Sexual reproduction takes place by the formation of gametes, i.e., ova and sperms. Leucosolenia is hermaphrodite, because both the gametes are formed in the body of same individual, though gonads are altogether absent. The gametes are, however, formed by the differentiation (say, gametogenesis) of amoebocyte cells.

Cross-fertilisation occurs, which is internal. The sperms are drawn in the body of Leucosolenia with the water current which fertilize the ova. The development of Leucosolenia have been described by Metschnikoff (1879) and Minchin (1896).

Development of Leucosolenia:

The fertilised egg undergoes equal and holoblastic cleavage to form an oval hollow blastula, called coeloblastula.
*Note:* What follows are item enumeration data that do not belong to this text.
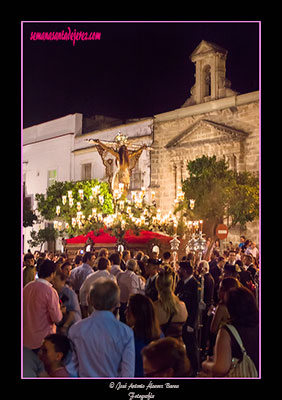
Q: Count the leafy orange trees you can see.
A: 2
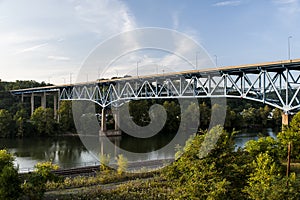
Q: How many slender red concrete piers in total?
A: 0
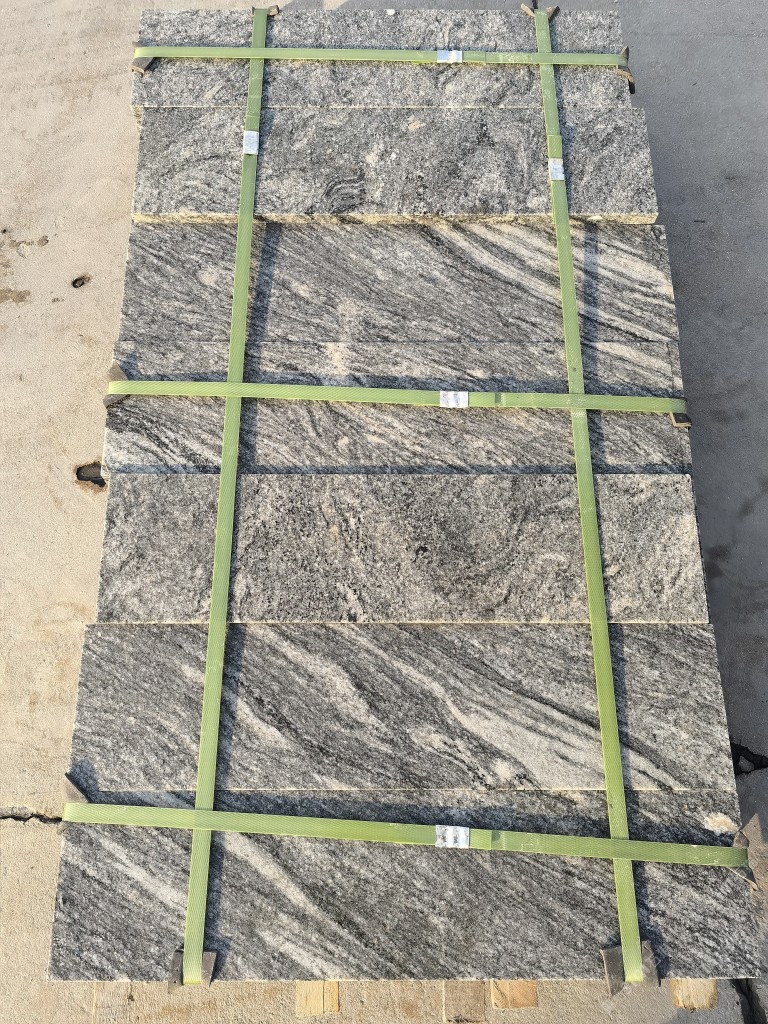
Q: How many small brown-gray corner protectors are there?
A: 10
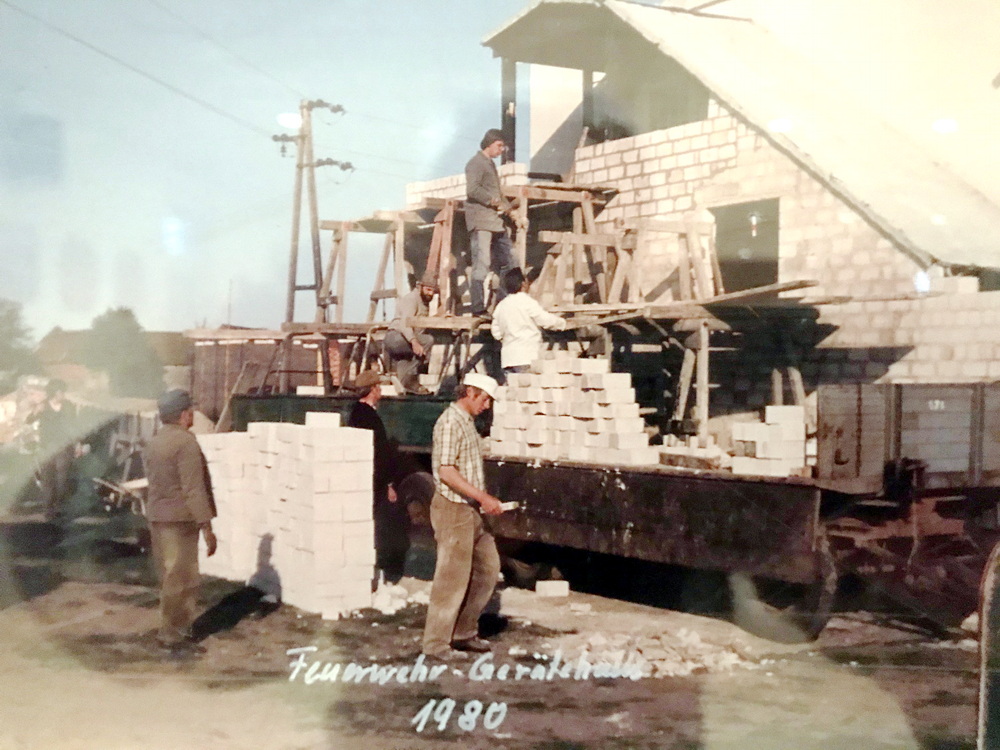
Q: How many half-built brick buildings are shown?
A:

The coeloblastula is composed entirely of a narrow flagellated cells except at the posterior pole, where there is a group of rounded non-flagellated cells. These are believed to be archaeocytes which form all future archaeocytes of the sponge.

These together with adjacent flagellated cells (which thereupon lose their flagella) wander into the interior and fill it with a mass of cells. The resulting larva is, thus, a stereogastrula or parenchymula and ah inner mass of amoeboid cells.

The parenchymula swims freely for some hours. Then it attaches by the anterior pole and develops into a flat plate with an irregular outline. The amoeboid cells (interior cells) migrate to the external surface and form the epidermis (pinacoderm) and mesenchyme.

The flagellated cells are, thus, enclosed and become the choanocytes. A central spongocoel appears, an osculum breaks through, and spicules are secreted. After a few days of attachment, the larva is converted into the adult asconoid sponge.